Titan RTX failing when using 7~8 GB or higher memory

Pasted here the questionaire provided by nVidia Support team, already answered.

1. How are you determining that the card is failing when using 7~8 GB or higher memory ? Are you using any specific tool, etc., to monitor the amount of memory used when it crashes ?

We noticed that the card started failing (in particular, returning NaN values in PyTorch) when the workload exceeded the amount of 7-8GB of memory usage. We verified the amount of memory being used by the GPU via nvidia-smi.

2. Have you tried reinstalling the driver for the graphics card ? If yes, then did you perform the Express or the Custom install for the drivers? Also did you perform a clean install ?

We performed a clean install and the current driver installed is: Driver Version: 465.19.01.

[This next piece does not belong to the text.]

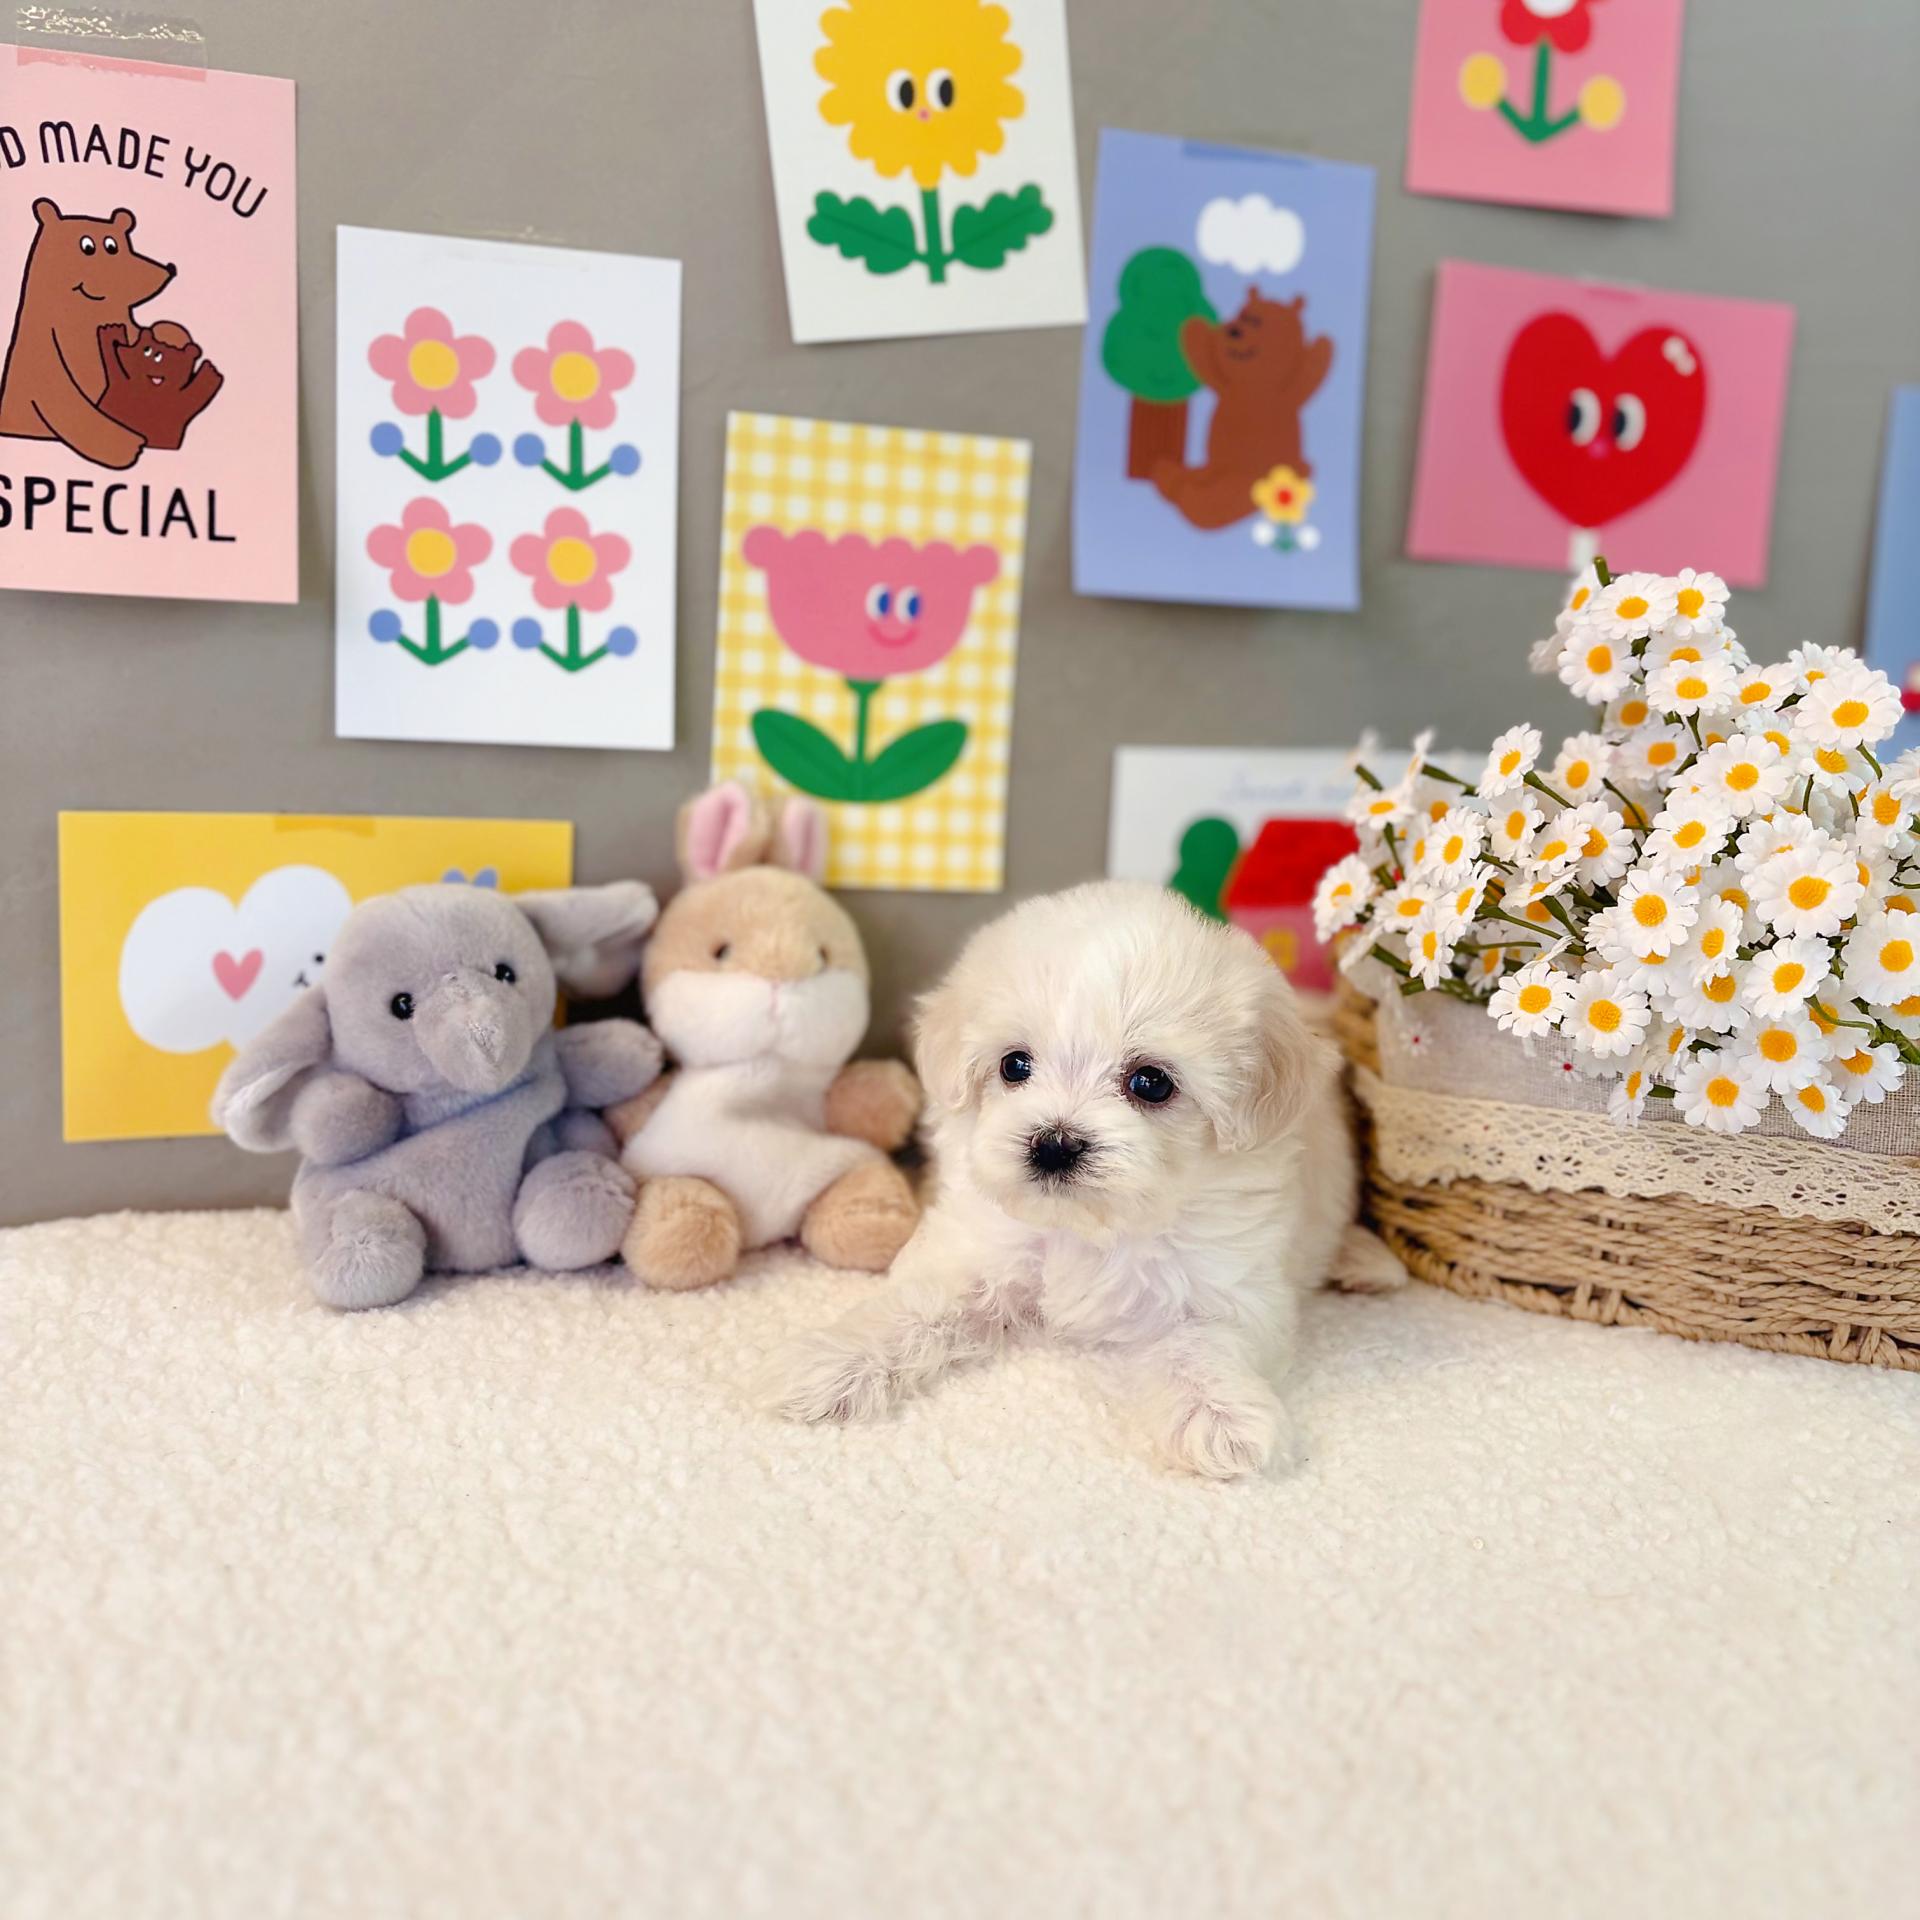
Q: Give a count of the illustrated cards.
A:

3. Do you notice the crash only while in specific game / application, etc., ? Please mention the games / applications in which you notice the issue

Currently, we have only tested the GPU with PyTorch. However, since it only fails when reaching a certain memory threshold, we thought the issue would be on the graphics memory. To verify this, we downloaded & compiled cuda_memtest (github.com/ComputationalRadiationPhysics/cuda_memtest). The output of cuda_memtest verified our suspicions, almost immediately detecting multiple errors on the block 6784. We provide full logs at the end of the question. Please note that the system currently has also installed an RTX 2070 SUPER and that unit does not have any of the issues that the RTX TITAN exhibits.

4. What is the Wattage of the power supply in the computer in Watts?

The power supply is a Nox Hummer GD850 850W 80 Plus Gold.

These graphic cards need additional power connectors to be plugged in with direct cables from the Power Supply, could you confirm if these cables are plugged in securely ?

Yes.

5. Have you installed the latest updates for the operating system? Have you updated the latest motherboard chipset drivers and the BIOS ?

Yes. We did a complete reconfiguration when we started to experience problems.